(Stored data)
^^^^
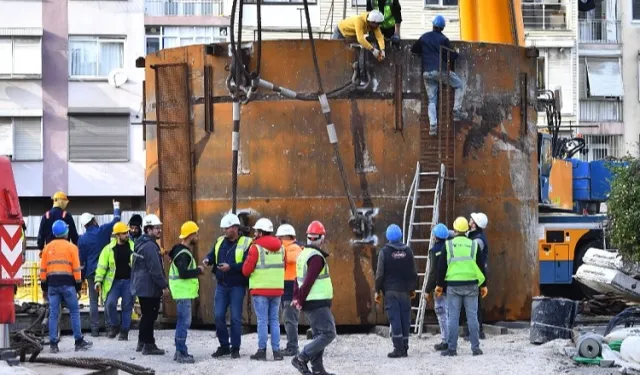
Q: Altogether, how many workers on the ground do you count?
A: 15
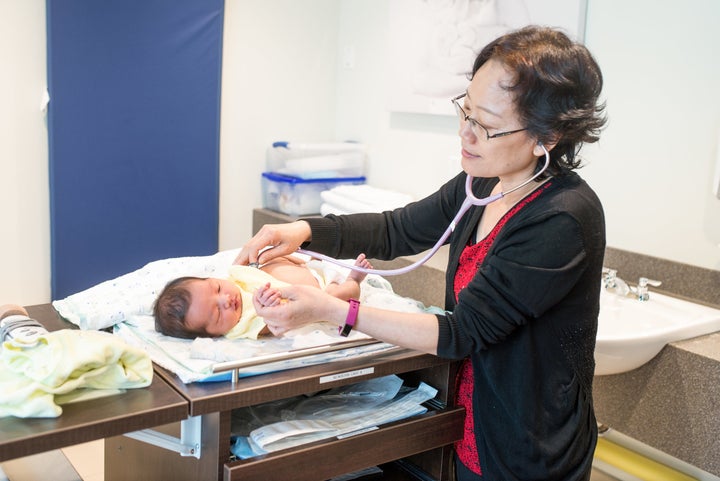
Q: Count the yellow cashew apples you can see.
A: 0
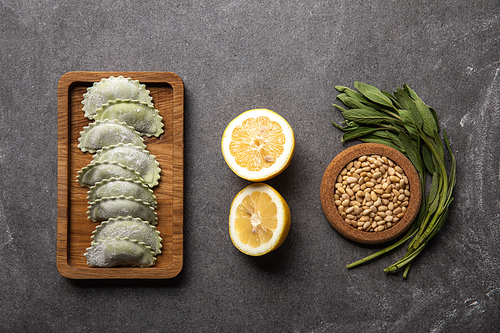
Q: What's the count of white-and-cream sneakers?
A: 0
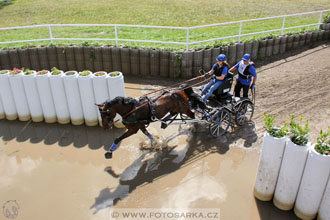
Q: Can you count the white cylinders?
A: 14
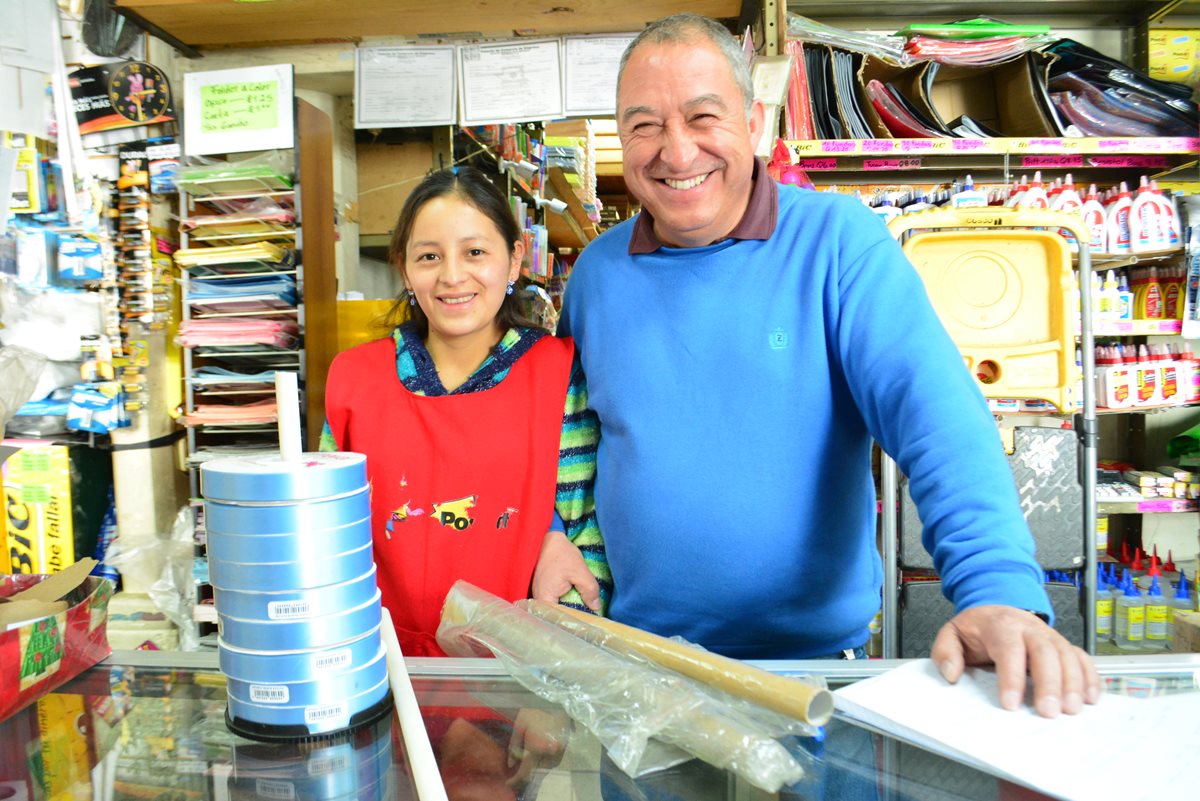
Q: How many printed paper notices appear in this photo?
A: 3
^^^^
-- What is being asked --
Every line above should be copied exactly; do not carry over the pictures.

-- Answer box --
Q: Altogether, how many workers on the ground do you count?
A: 15
Q: Count the yellow cashew apples you can see.
A: 0
Q: What's the count of white-and-cream sneakers?
A: 0
Q: Can you count the white cylinders?
A: 14
Q: How many printed paper notices appear in this photo?
A: 3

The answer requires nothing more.